4. Para além da questão da não praticabilidade da liberdade de escolha em muitas situações, existe a questão das consequências dessa liberdade quando tal for possível. A principal consequência desse acréscimo de liberdade é o aumento das desigualdades, como bem foi já argumentado aqui por Ana Rita Ferreira (PÚBLICO de 06/08/15). As desigualdades sociais expressivas, a pobreza, a exclusão social atentam contra o princípio da dignidade da pessoa humana, cuja noção intuitiva é imemorial, mas que teve uma expressão maior em Kant, e está consagrado na nossa Constituição, logo no artigo primeiro. Este princípio está, para pessoas de esquerda, expresso nos direitos de cidadania e traduz-se em conceitos fundamentais como os de liberdades positivas (Berlin), bens primários (John Rawls) ou capacidades básicas (Amartya Sen). Na sua diversidade, remetem para um conceito de liberdade diferente, e que está associado à capacidade individual de ter autonomia para desenvolver os planos de vida que cada um considera mais adequados para si próprio. Nesta perspetiva, o Estado é considerado como um instrumento para, através das políticas de redistribuição de rendimento e de promoção de igualdade de oportunidades, alargar a esfera de liberdade e autonomia de todos, mas em particular daqueles que, na sua ausência, não teriam condições para a exercer.

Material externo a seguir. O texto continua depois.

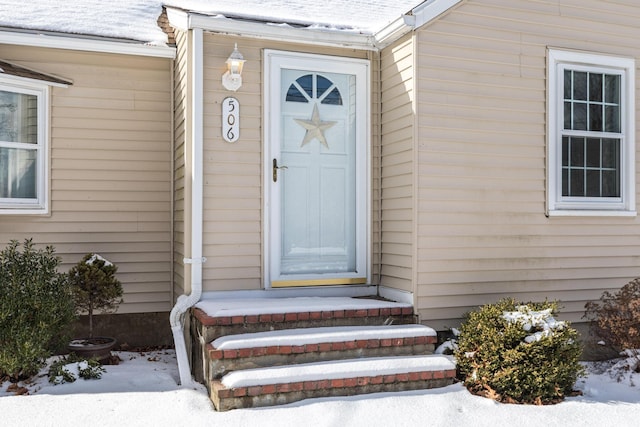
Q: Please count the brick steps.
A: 3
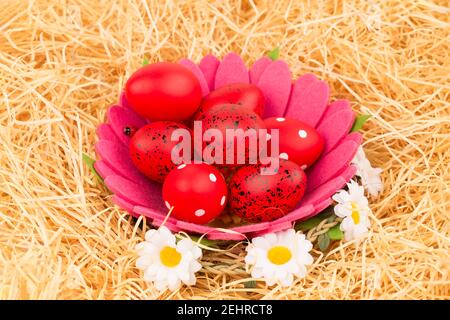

Autonomia e liberdade de escolha, no público ou no privado, pressupõem níveis de instrução, de rendimento, de saúde, de liberdades cívicas e políticas adequadas.
Nem o Estado mínimo, nem a “liberdade de escolha” na privatização parcial da Segurança Social, e proposta na educação ou na saúde pela coligação PSD-CDS, asseguram níveis adequados de dignidade da pessoa humana.